One dataset, two ensembles

Gradient Boosting and Random Forest both combine many small decision trees — but the trees play completely different roles. Step through each side to see how a single tree fits into its ensemble, using the same six points and only depth-1 trees (stumps).

The shared toy dataset

P1P2P3P4P5P6
x123456
y22661010

A three-level staircase. One stump can only make one cut — so no single tree can fit it. Mean of y = 6.

Notation — what every symbol means

Shared
x
The input feature. Just a number here (1…6) — in real problems it's a feature vector.
y
The ground truth — the observed target value that came with the dataset. It is never a model output; it's what both models are trying to reproduce.

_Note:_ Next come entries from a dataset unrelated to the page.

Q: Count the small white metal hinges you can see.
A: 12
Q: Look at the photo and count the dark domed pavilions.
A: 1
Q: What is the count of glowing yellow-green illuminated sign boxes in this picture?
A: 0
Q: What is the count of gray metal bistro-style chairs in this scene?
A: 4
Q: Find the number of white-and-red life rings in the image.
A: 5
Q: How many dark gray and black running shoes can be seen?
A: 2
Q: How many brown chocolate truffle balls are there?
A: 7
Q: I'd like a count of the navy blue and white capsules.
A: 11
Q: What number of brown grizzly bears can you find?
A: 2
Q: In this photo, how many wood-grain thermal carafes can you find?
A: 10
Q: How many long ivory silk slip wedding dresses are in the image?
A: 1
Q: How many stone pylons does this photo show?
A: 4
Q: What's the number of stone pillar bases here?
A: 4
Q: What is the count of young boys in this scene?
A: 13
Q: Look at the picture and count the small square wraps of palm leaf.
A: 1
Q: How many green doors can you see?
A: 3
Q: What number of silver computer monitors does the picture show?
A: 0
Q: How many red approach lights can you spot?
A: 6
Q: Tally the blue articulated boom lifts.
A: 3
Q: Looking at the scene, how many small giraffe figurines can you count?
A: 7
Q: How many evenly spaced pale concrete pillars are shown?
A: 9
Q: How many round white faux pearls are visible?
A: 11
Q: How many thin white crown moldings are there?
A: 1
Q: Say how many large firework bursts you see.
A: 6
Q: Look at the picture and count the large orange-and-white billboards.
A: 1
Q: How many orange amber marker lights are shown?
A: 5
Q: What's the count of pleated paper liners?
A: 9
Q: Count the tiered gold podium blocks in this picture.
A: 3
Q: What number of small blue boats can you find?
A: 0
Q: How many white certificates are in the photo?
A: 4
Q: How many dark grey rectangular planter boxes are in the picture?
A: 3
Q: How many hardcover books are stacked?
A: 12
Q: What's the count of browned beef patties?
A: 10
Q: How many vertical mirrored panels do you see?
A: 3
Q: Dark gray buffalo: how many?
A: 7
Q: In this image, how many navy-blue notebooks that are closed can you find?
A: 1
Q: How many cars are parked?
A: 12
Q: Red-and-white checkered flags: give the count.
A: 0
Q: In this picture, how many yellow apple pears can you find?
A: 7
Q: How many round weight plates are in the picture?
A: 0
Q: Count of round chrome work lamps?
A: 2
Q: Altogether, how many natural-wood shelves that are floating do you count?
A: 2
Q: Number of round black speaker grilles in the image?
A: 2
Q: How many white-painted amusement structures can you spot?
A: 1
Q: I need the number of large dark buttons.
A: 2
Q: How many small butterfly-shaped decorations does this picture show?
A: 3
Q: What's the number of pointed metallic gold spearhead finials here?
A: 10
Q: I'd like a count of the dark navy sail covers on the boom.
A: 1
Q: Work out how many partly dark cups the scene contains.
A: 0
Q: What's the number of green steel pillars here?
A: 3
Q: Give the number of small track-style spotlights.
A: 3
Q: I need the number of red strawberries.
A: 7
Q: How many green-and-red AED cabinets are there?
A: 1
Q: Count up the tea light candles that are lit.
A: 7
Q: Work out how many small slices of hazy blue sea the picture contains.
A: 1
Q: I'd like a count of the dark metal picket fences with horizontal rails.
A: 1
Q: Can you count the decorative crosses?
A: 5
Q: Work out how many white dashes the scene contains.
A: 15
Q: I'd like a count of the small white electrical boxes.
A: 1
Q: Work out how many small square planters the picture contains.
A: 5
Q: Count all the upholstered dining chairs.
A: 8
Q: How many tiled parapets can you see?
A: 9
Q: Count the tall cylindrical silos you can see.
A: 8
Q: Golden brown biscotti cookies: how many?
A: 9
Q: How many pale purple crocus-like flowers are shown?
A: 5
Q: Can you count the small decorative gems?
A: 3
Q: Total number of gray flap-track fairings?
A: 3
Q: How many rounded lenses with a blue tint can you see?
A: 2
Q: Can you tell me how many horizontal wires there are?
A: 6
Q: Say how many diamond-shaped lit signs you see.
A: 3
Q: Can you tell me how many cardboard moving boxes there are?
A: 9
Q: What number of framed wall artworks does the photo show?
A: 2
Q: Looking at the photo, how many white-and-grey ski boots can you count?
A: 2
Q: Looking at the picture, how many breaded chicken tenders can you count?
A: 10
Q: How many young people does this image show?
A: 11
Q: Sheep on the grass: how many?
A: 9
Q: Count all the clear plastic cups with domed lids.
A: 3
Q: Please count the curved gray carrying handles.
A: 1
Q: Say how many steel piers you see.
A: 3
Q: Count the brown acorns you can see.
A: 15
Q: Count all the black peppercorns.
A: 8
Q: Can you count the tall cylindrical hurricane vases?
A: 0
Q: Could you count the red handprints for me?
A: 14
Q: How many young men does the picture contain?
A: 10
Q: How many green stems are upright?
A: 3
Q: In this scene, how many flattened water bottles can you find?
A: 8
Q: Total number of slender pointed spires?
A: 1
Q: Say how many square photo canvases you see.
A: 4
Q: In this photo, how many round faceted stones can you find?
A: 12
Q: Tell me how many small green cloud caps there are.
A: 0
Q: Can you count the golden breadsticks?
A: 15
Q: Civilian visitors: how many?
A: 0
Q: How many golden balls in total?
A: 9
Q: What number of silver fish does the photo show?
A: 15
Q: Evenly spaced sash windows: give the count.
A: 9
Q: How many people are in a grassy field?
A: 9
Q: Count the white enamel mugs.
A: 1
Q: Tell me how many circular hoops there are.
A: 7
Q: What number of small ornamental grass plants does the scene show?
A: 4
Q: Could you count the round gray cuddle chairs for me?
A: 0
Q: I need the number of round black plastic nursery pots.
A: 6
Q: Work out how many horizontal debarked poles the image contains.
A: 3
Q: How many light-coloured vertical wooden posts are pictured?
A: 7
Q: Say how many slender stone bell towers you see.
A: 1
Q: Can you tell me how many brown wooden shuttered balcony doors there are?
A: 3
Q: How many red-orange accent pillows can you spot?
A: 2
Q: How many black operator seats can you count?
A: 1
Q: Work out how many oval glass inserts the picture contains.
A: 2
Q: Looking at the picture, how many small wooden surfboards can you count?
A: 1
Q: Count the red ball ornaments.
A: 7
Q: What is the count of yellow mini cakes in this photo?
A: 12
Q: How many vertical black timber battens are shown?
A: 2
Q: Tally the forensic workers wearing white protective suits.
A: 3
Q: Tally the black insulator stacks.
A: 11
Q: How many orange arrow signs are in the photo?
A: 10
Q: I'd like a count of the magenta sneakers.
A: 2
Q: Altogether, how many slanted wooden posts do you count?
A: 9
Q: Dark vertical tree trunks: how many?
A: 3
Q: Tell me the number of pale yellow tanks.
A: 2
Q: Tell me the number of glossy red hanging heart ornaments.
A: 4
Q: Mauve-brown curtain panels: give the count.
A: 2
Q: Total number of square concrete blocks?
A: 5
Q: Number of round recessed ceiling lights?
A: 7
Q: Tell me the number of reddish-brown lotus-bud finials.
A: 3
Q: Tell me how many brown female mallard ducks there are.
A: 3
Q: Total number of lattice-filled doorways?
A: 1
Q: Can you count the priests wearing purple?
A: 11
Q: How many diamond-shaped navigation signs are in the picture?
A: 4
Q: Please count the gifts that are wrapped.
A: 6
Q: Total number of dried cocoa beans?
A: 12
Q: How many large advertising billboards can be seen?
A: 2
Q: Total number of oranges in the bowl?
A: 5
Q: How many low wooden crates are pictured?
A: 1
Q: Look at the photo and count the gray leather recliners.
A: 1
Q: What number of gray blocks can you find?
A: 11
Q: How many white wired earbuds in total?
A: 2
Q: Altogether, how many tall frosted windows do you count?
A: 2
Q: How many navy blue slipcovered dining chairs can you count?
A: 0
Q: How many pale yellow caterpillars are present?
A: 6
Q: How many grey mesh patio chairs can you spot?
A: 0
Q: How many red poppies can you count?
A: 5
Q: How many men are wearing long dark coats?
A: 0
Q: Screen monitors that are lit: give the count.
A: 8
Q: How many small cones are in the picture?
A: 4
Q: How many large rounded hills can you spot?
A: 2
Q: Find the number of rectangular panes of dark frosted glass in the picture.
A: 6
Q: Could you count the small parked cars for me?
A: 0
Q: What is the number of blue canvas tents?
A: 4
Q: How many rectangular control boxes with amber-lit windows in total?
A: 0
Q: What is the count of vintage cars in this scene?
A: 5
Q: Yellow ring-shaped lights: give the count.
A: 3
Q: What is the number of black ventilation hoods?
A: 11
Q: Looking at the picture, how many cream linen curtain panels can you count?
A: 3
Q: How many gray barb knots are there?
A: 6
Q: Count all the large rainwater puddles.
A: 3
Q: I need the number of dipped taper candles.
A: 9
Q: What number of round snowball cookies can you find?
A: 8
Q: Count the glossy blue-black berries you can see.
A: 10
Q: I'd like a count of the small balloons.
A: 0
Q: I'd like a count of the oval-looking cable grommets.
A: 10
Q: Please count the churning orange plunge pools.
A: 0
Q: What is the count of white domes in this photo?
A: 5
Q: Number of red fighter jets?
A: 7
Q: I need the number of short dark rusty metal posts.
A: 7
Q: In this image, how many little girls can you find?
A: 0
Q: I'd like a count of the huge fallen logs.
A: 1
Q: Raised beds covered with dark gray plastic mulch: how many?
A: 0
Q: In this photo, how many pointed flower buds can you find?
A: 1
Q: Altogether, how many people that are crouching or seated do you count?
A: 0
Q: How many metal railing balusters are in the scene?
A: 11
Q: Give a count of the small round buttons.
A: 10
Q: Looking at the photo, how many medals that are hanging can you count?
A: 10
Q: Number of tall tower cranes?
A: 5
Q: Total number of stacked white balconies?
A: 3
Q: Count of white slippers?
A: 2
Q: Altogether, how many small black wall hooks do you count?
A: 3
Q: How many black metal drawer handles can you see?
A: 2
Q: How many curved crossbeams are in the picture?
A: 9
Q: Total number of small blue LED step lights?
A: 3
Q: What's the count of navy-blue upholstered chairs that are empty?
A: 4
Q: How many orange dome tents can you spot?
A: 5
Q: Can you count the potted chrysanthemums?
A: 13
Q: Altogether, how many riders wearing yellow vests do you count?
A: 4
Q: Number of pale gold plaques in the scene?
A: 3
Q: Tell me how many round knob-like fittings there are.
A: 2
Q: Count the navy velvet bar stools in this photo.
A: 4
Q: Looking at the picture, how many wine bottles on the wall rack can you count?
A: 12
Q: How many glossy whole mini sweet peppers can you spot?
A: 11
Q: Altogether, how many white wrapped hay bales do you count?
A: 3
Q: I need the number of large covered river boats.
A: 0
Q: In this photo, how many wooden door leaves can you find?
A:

Training = making predictions close to y.
ŷ
A prediction (inference output) — "y-hat". Any value a tree or ensemble produces when you ask it about some x. The whole game is ŷ ≈ y.
x*
A test point — an x we query at inference time (here x* = 4). Marked with a star to stress it's a question we ask the trained model, not a training row.
Gradient Boosting side
F(x)
The combined ensemble prediction — boosting's ŷ. F₀ is the flat baseline (mean of y = 6); each round produces the next version: F₁, F₂, … Fₖ = Fₖ₋₁ + η·Tₖ(x).
T₁, T₂…
The individual stumps, in training order. Tₖ is the tree fit in round k — and its target is not y but the residuals left over by Fₖ₋₁. So Tₖ(x) outputs a correction (e.g. −4 or +2), not a standalone guess at y. Alone, T₂(x) = +3 is meaningless; it only makes sense added onto F₁.
r
The residuals: r = y − F(x), the signed error of the current ensemble at each training point (red stems in the chart). This is the "shrinking target" each new tree is trained on.
η
The shrinkage / learning rate (0.5 here). Each tree's correction is deliberately damped before being added, so no single tree overcommits.
Random Forest side
Tree A, B, C
Named with letters, not numbers, on purpose: there is no order. Each is a complete standalone model trained directly on (x, y) pairs from its own bootstrap sample — its output is a ŷ (e.g. Tree B: ŷ(4) = 5), unlike the boosting Tₖ whose output is only a correction. The forest's final ŷ is the plain average of the trees' ŷ values.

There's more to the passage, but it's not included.